Next place your fingers across the input resistor. Do you see any effects? Why or why
not?
Now design and build the T-bridge circuit shown in Figure 2 to have a gain as close as possible
to –60 and an input resistance of 150 k. Again, use power supply voltages of ±15 V, leave RL
as an open circuit, and apply the same small-amplitude sinusoidal input signal at a frequency of
around 1 kHz.


Once again place two fingers from one hand across each of the three resistors in the
feedback network. Describe any effects you see, and compare them with those you
observed with the standard inverting amplifier. Highlight any notable differences.
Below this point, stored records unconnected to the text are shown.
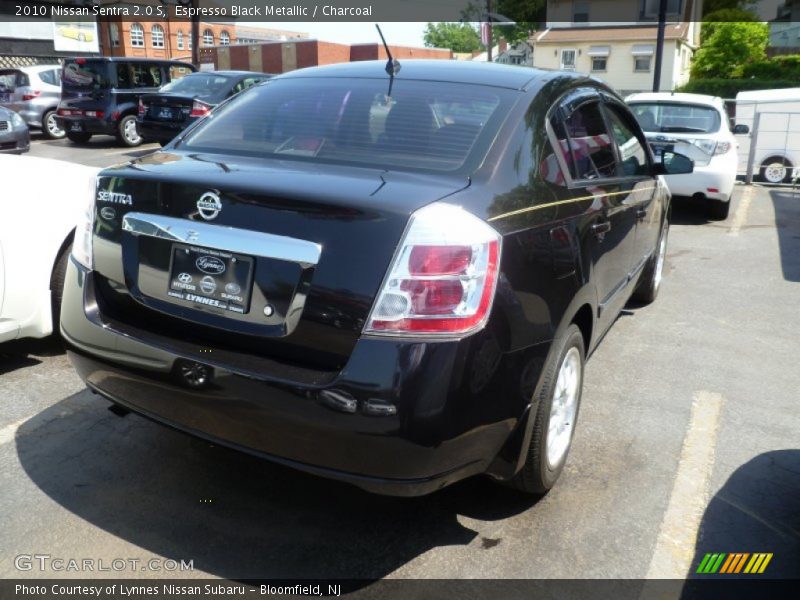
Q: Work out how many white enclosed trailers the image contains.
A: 1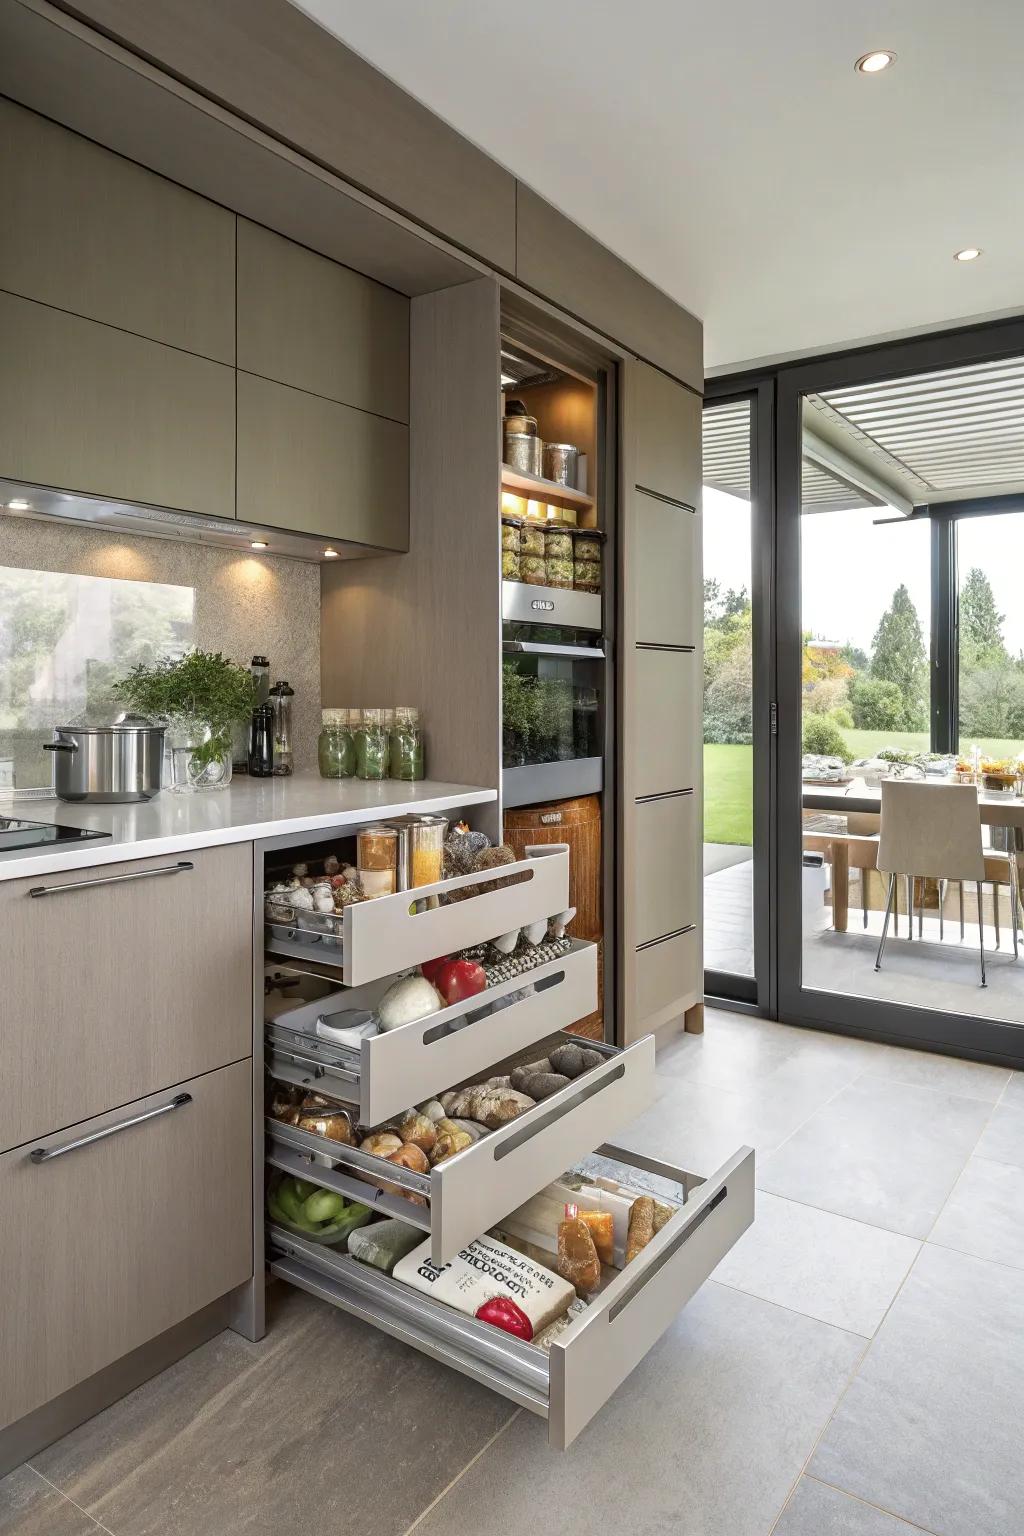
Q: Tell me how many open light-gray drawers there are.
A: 4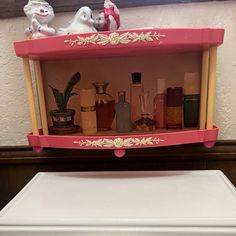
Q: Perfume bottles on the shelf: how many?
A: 8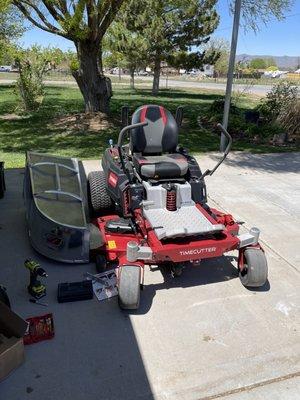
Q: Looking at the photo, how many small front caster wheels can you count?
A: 2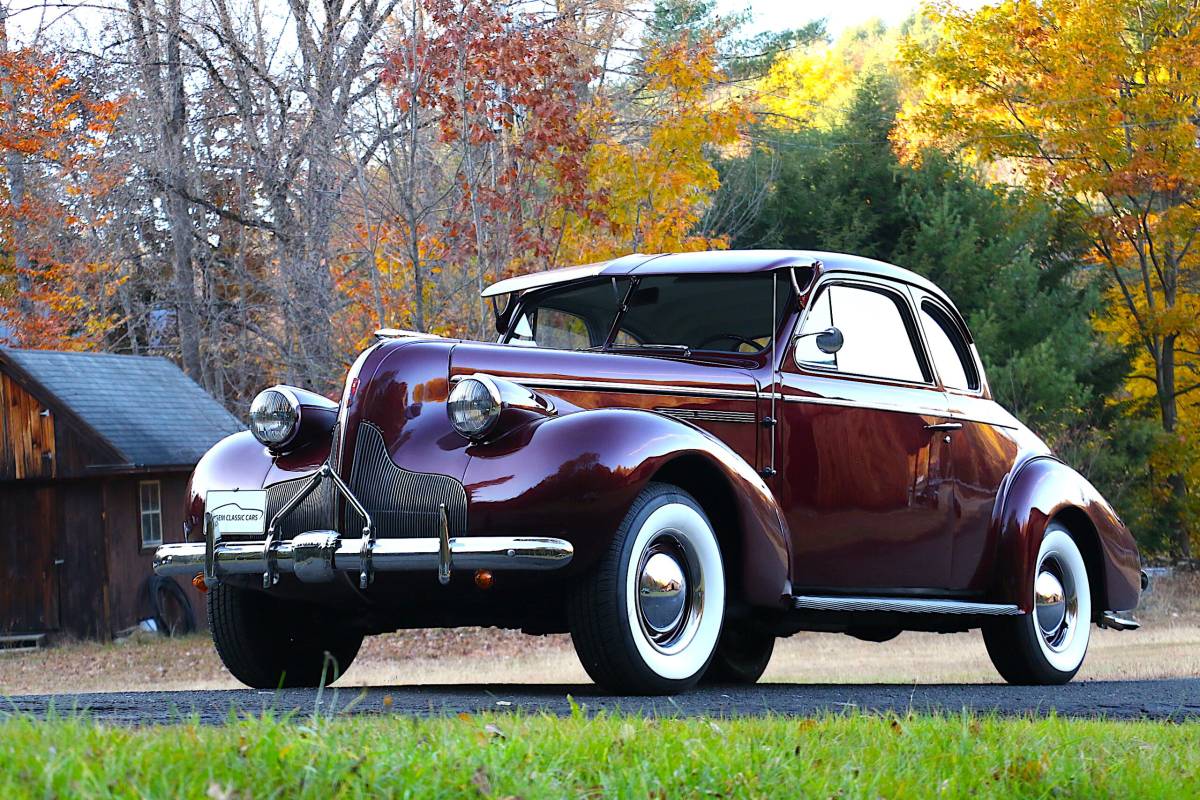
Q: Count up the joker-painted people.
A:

Place your fingers across the input resistor. Do you see any significant effects this time?
Why or why not?
Connect a 220- load resistor (labeled RL in Figure 2) between the output of the T-network
inverter and ground, and adjust the input signal’s amplitude so that the output voltage has a value
of approximately 5 Vpk (10 Vpp).



Compare the output voltage waveform you observe with RL = 220  to that obtained with
no load resistor (a load of infinity).
Try two or three smaller values for the load resistor, down to just a few Ohms, and
describe (or plot) the output voltage waveform obtained in each case. Explain your
measurements in light of the information available on the LM741 data sheet. (Hint: The
Thévenin equivalent output resistance of the inverting amplifier is on the order of
fractions of an Ohm, so you are not observing a voltage-divider effect in a literal sense;
the effect you observe is caused by something else.)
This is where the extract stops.